By Rudroneel Ghosh
September 23, 2015
Over the last weekend, French President Francois Hollande undertook a friendship visit to the North African nation of Morocco that had greater significance than one would imagine. Apart from historical and cultural ties, the France-Morocco relationship assumes importance at a time when Europe is witnessing waves of refugees knocking on its doors. Understandably, this is a huge test for EU. A deal to distribute 120,000 refugees among EU member states has already witnessed bad blood with several central and eastern European states vowing to challenge the move.
Against this backdrop, there are now security concerns that Islamists could be recruiting among the incoming refugees. There have already been some reports of sectarian clashes breaking out among migrants in European refugee camps. This means Middle East’s sectarian strife, which is at the root of the conflict in Syria and Iraq, has the potential of being imported to Europe. Germany has already said that it’s keeping a close watch on suspected Islamists who may be trying to recruit refugees to their cause under the cover of humanitarian assistance.
Of course, this problem will not be unique to Germany and other European nations that take in refugees would also have to maintain strict vigil. It’s in this context that deepening of France-Morocco ties becomes imperative. France has realised that Morocco is uniquely placed to address some of the root causes of Islamic radicalization being witnessed in the Middle East and Africa. Since France and other European countries will now have to figure out how best to rehabilitate the refugees, it must redouble its de-radicalisation efforts.
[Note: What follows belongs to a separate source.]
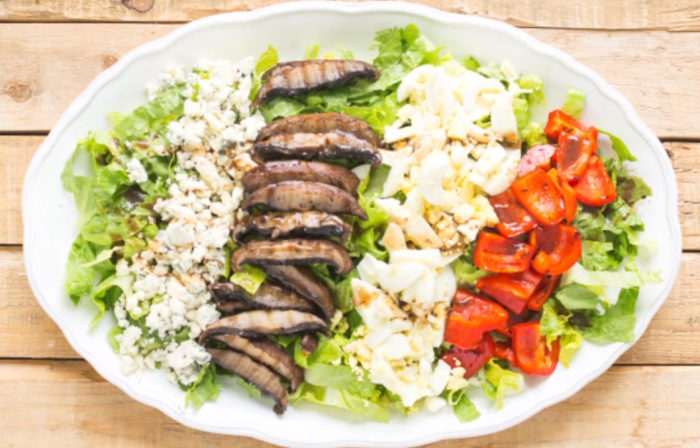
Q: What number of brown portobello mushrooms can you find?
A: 12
Towards this end, French imams are to be sent to Morocco where they will be instructed in the values of openness and tolerance. Morocco has been championing a moderate version of Islam that is in consonance with the principles of twenty first century democracy. Under the guidance of monarch King Mohammed VI, the initiative is part of a well thought-out strategy to fight the scourge of Islamic extremism. For this purpose, the Mohammed VI Institute for the Training of Imams, Morchidines, and Morchidates – an 18 million euro facility – was opened in March this year. French imams will receive their training here.
In fact, it’s not just France but several countries in North and Sub-Saharan Africa – such as Mali, Libya, Tunisia, Cote d’Ivoire, Gabon and Guinea – have agreed to send their imams for training in Morocco. Increasing international appreciation for this unique Moroccan programme must not go unnoticed in New Delhi. The latter also faces challenges from Islamic extremism – as exemplified by recent revelations of Islamic State recruits from India – and could seek cooperation with Rabat in de-radicalisation efforts.
In fact, given that New Delhi is to host a big ticket India-Africa summit next month, such India-Morocco cooperation in fighting extremism could lay the foundation of layered engagement not just between the two countries but also between India and Africa as a whole. Morocco can be India’s partner in Francophone Africa and help open up a new channel between India, Africa and Europe.